As for longevity, I've written before that
any of the pigment ink prints I've made with
any of my CIS-equipped printers have so far visually outlasted several framed, professionally processed Cibachrome prints that hang in the same environment in my home. Arguing about whether third-party inks will last for 50 years or 100 or 200 years is simply playing in to the hands of the marketing droids - the same droids that claim 300X zoom lenses on camcorders.
Like many other 4800 owners, I found that my printer was prone to clogging. If I didn't use the printer for more than a week or so, I faced an endlessly frustrating session of nozzle cleanings, tests, more cleanings, more tests and more wasted time, ink and money. What finally made me commit to the CIS was the purchase of yet another $50 "maintenance tank", the printer's receptacle for all that nozzle-cleaning ink. I weighed a full and empty maintenance tank and was quite annoyed at how much expensive ink the printer had pumped overboard. Now, with ink costs a fraction of what they were, I print much more frequently, have a lot more fun and haven't had a nozzle clog in months.
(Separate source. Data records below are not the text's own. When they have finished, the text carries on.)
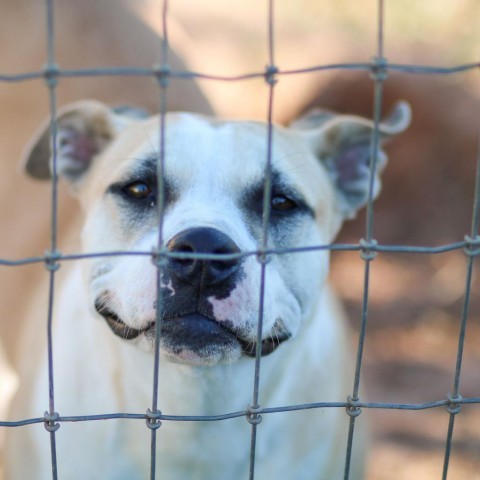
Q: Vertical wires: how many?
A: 5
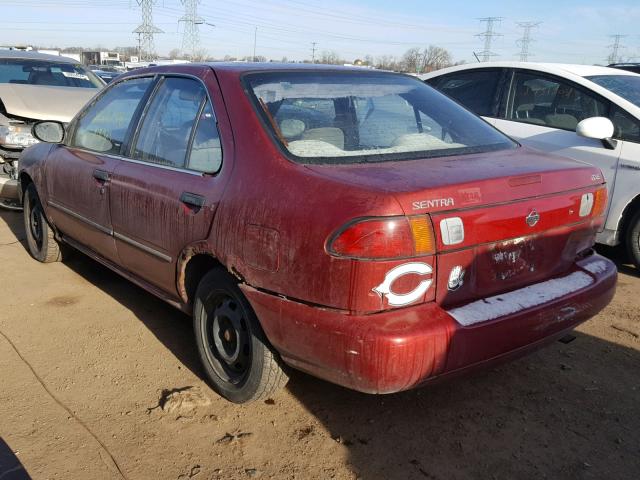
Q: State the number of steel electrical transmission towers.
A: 5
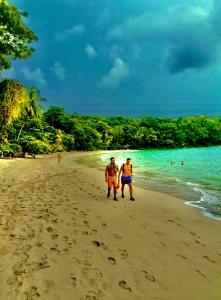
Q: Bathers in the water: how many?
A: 2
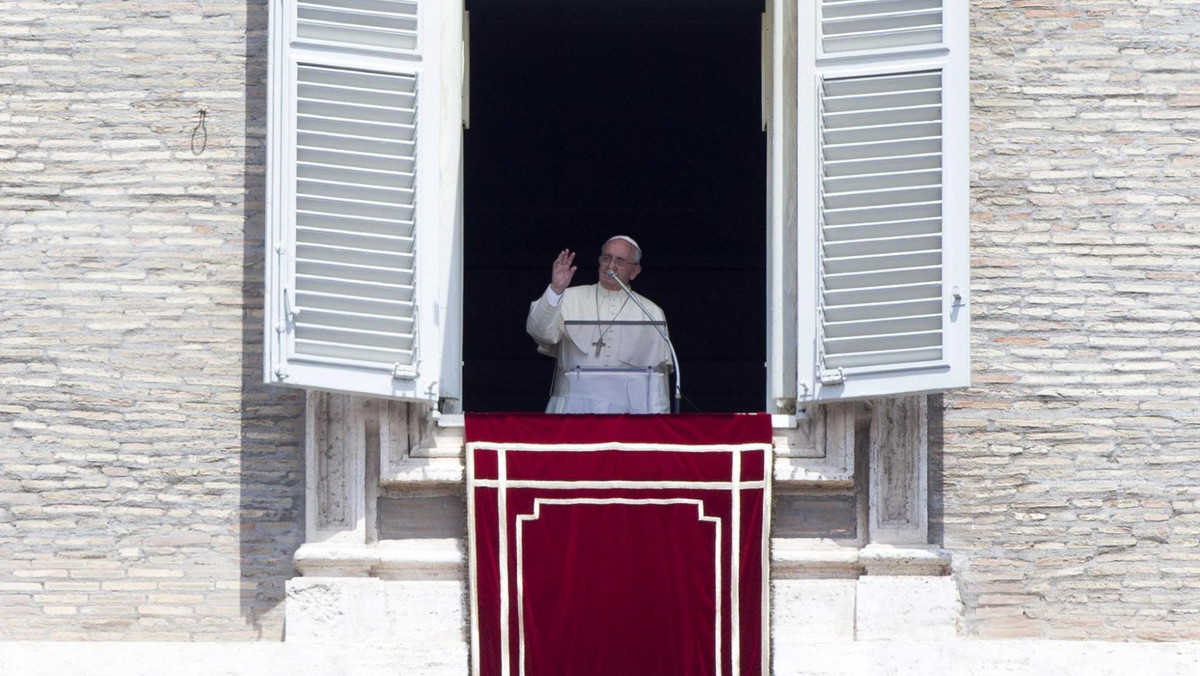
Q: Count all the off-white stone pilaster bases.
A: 2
As for Epson denying warranty claims for third party ink users, I doubt that they could make this stick unless they could point to the inks as the direct source of the problem. However, my printers were all out of warranty when I did the conversions. I did have a CIS-equipped 1160 die due to a clogged black channel. I hadn't used it frequently enough and I couldn't recover it by the usual techniques. I told the Epson repair facility what had happened, including the use of third party inks, and they attempted to clear the head for me to no avail. A new head cost more than the printer's purchase price, so I moved on.
In short, for those who simply pass ink costs on to their clients, there's no advantage to a CIS other than convenience. For those of us who print for our own pleasure, on our own dime, a CIS enables us to make big, luscious, prints at a cost that doesn't ruin all the fun. Much like image-stablized telephoto lenses, it's a truly liberating investment.